Snowflake Postgres unifies the world's most popular database with analytics and AI on a single, secure platform
"As businesses move from AI experimentation to production, the real challenge is ensuring AI systems can consistently access data that is connected, governed, and discoverable across the enterprise," said Christian Kleinerman, EVP of Product, Snowflake. "That means eliminating data silos, fragile pipelines, and closed systems that slow down AI deployment and increase risk. By bringing unified operational and analytical data, as well as open interoperability together in one platform, we're empowering customers to develop enterprise-ready AI systems that work with real business data, securely and at scale."
"At Sigma, our customers expect live, interactive analytics on the most current business data," said Jake Hannan, Head of Data, Sigma Computing. "With Snowflake Postgres, we can work directly on fresh transactional data inside Snowflake without relying on complex pipelines or external systems.
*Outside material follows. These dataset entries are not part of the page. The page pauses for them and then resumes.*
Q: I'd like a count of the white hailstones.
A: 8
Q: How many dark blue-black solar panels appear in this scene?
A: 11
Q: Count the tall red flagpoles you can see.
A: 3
That gives our teams and customers a simpler, more reliable foundation to build governed analytics and AI-powered experiences that respond in real time."
Connecting Enterprise Data and AI to Power Mission-Critical Apps and AI Agents
Most organizations still keep their transactional and analytical databases siloed on separate systems, a legacy approach that forces teams to rely on complex pipelines to connect these systems. This fragmentation adds steep costs, slows development, introduces risk, and delays insights. Snowflake Postgres eliminates these pipelines by bringing transactional, analytical, and AI capabilities together on a single, enterprise-ready platform. In turn, full compatibility with open source Postgres allows companies to move their existing apps onto Snowflake, without code changes. Now with Snowflake Postgres, teams can power critical apps and AI agents, analyze business performance and trends using the most up-to-date data from their operations, and build AI-driven features like recommendations or forecasting all without costly, complex data pipelines or the infrastructure overhead of managing multiple vendors.
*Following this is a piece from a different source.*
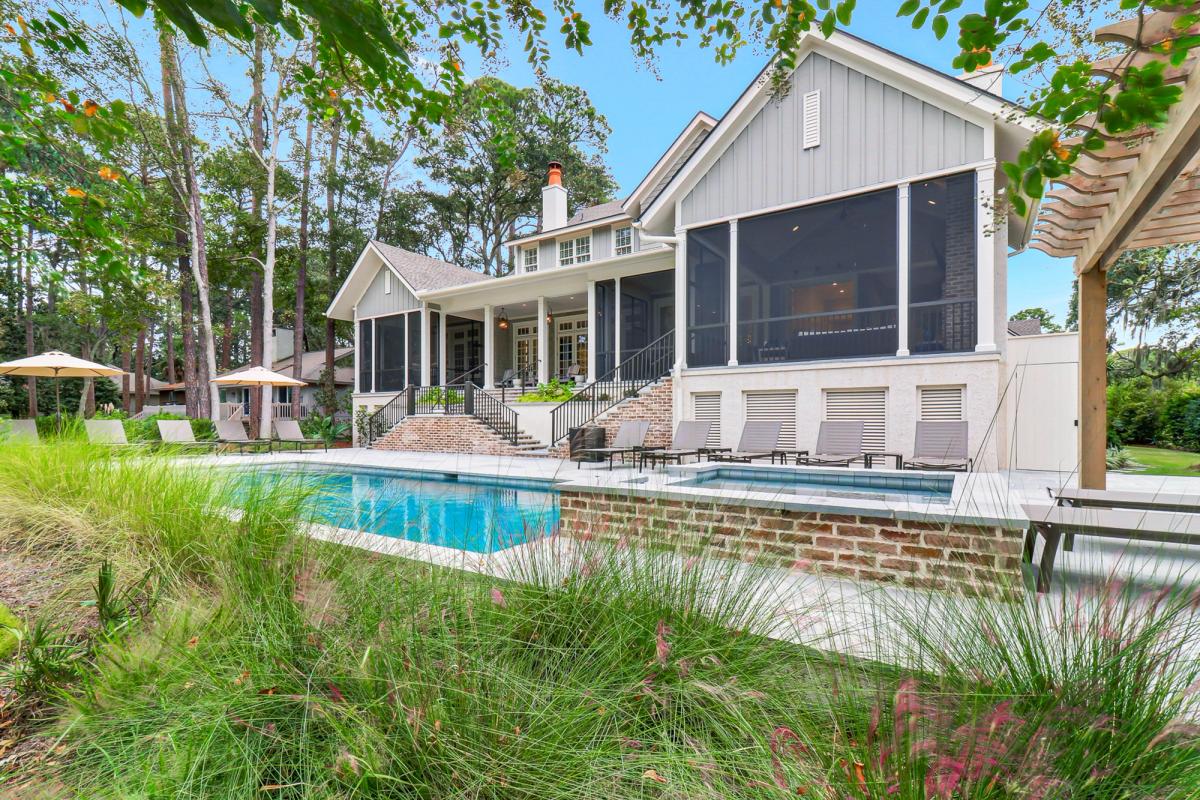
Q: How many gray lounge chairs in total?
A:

Powered by pg_lake, a set of PostgreSQL extensions that allow Postgres to easily work within an organization's open and interoperable lakehouse grounded in Apache IcebergTM2, enterprises can leverage Snowflake Postgres to directly query, manage, and write to Apache Iceberg tables using standard SQL. This capability is delivered within a familiar Postgres environment, so enterprises can eliminate costly data movement between transactional and analytical systems. Enterprises such as BlueCloud and Sigma Computing are using Snowflake Postgres to simplify their data architectures and run enterprise-ready AI and apps on connected data.
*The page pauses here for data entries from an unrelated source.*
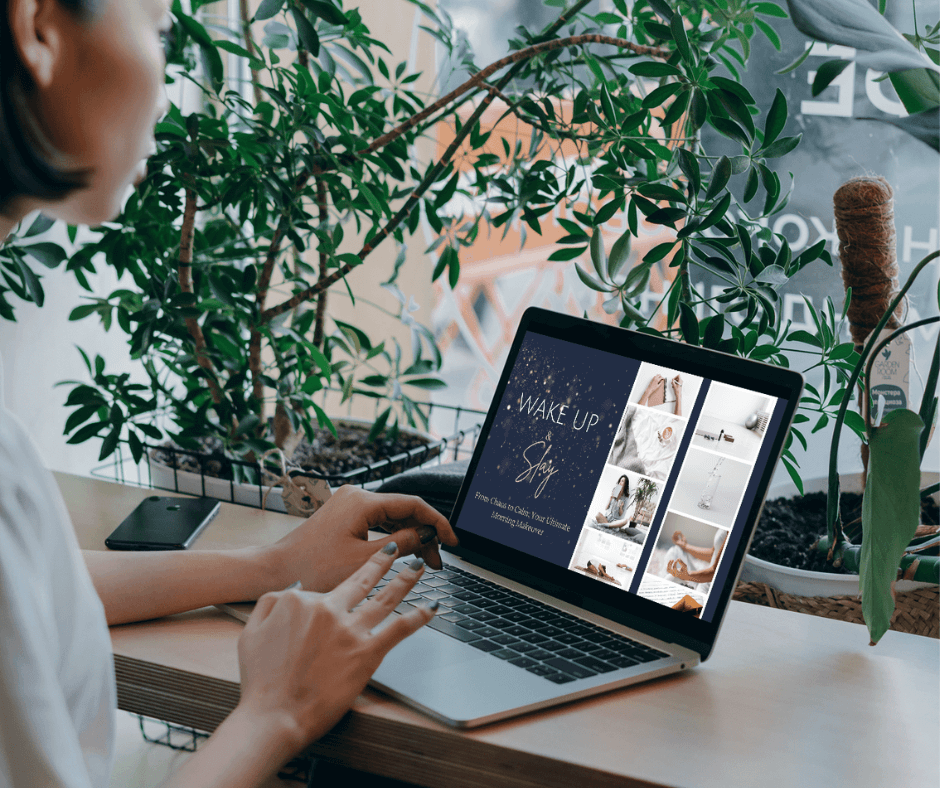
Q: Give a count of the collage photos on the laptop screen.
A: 8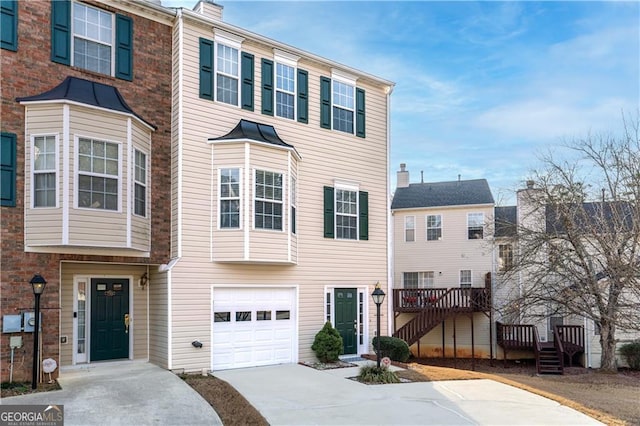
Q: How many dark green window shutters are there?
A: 12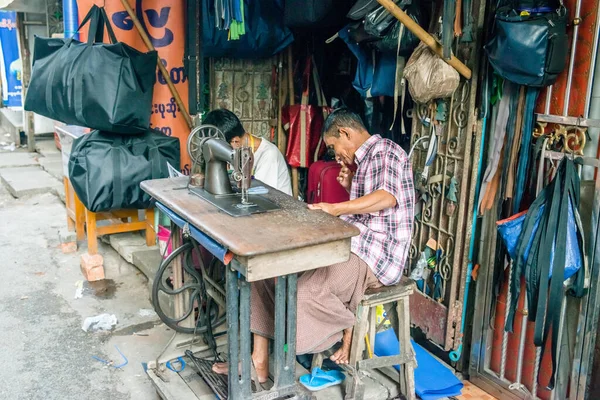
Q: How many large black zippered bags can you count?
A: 2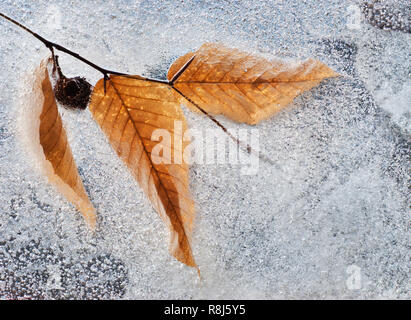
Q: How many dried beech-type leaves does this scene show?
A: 3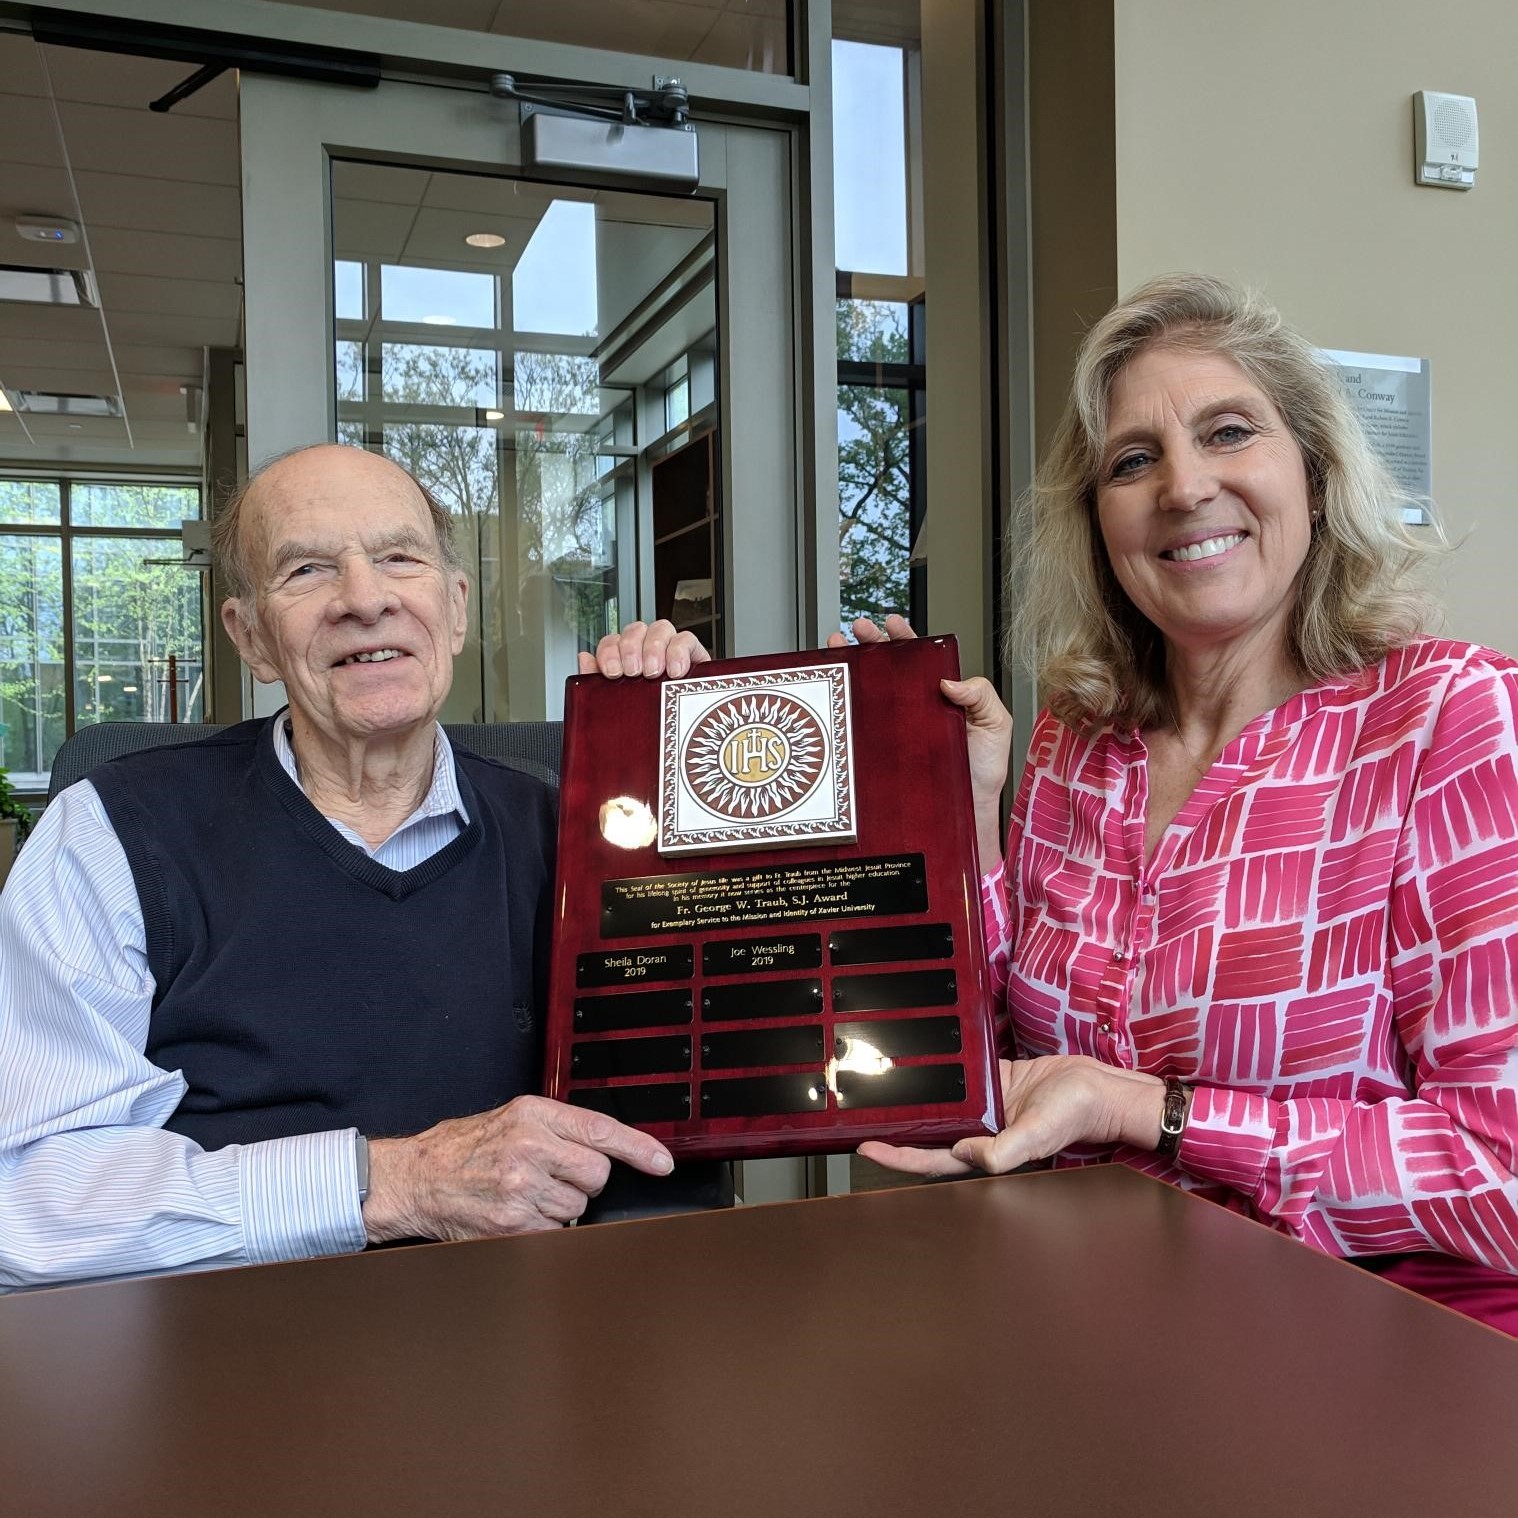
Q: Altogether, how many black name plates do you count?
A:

"For BlueCloud, Snowflake Postgres represents a major opportunity to help our customers eliminate data pipelines, without compromising performance," said Rob Sandberg, SVP and Head of Advisory Consulting, BlueCloud. "Its enterprise-grade Postgres foundation brings real credibility, particularly for the financial services organizations we support. With Snowflake Postgres, we can deliver low-latency transactional workloads alongside analytics and AI on a single platform, reducing overhead and helping our customers be more agile in meeting their business goals."
Making Data Governed and Open for Trusted AI
As AI moves into production, enterprises need data that remains open, governed, and resilient as it flows across engines, formats, and environments. To address this need, Snowflake is expanding how customers access, share, and govern their data, so AI systems can scale with real-world demands:
- Freedom to work across engines without impacting governance controls: To reduce silos and avoid vendor lock-in, Snowflake enables enforcement of the same governance policies when Snowflake data is queried from other engines. Snowflake Horizon Catalog, which provides context and governance for AI across all data, is enabling customers like science and technology company, Merck, and Motorq, a leading connected vehicle intelligence company, to leverage external engines to securely access data in Apache Iceberg tables (now generally available), as well as create, update, or manage data stored in Iceberg tables (public preview soon).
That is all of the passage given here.